### EXERCISE DATA:
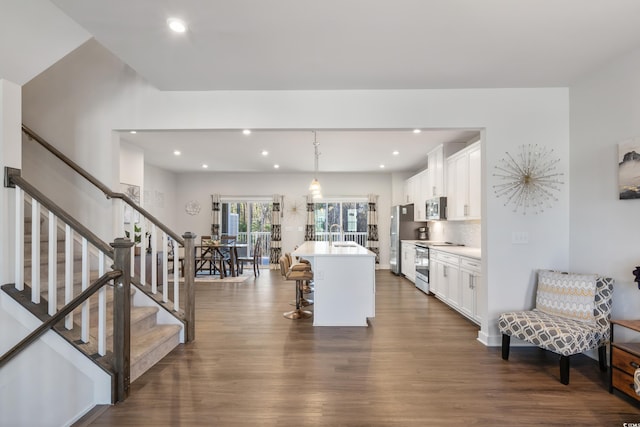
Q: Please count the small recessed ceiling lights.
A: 10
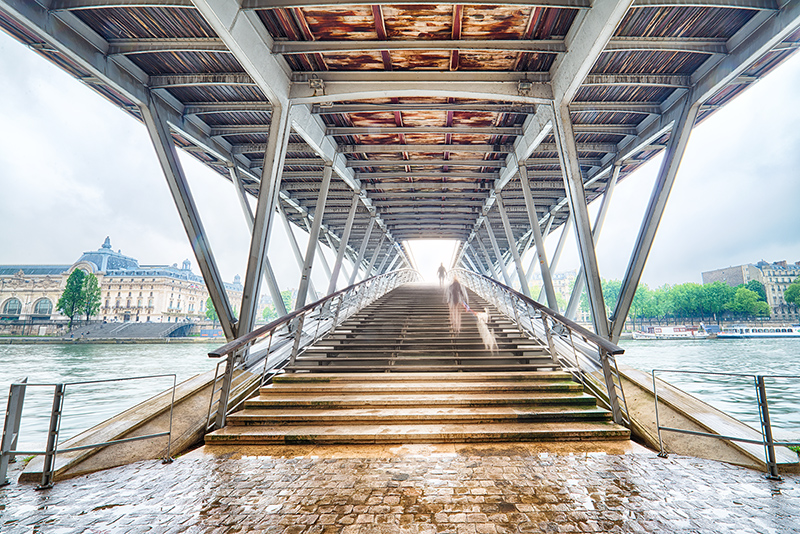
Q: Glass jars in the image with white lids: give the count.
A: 0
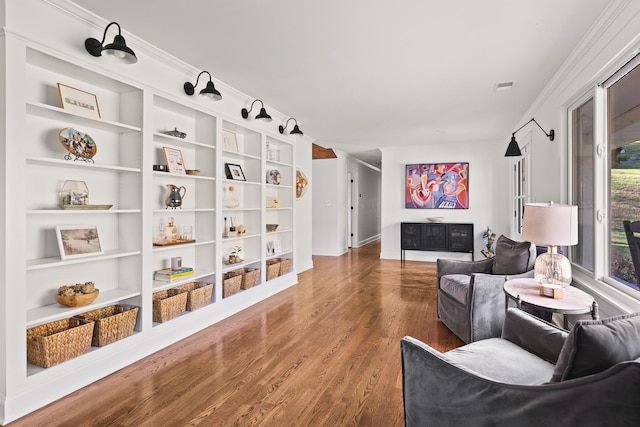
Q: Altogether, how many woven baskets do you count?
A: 8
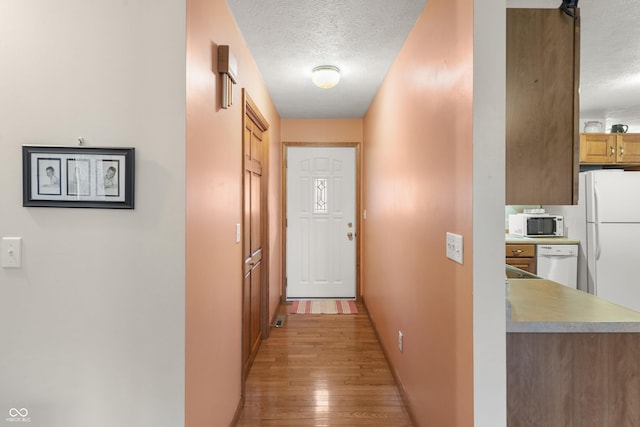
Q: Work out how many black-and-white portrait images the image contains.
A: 3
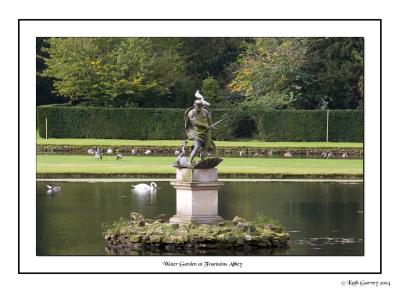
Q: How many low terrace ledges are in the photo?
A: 2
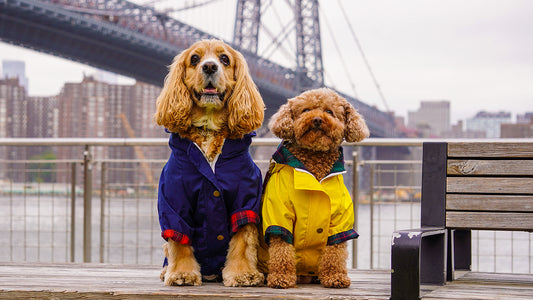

### WHAT IS EXPECTED:
Scan the data above and report each line in which "count" is present.

### ANSWER TO THIS EXERCISE:
Q: Please count the small recessed ceiling lights.
Q: Glass jars in the image with white lids: give the count.
Q: Altogether, how many woven baskets do you count?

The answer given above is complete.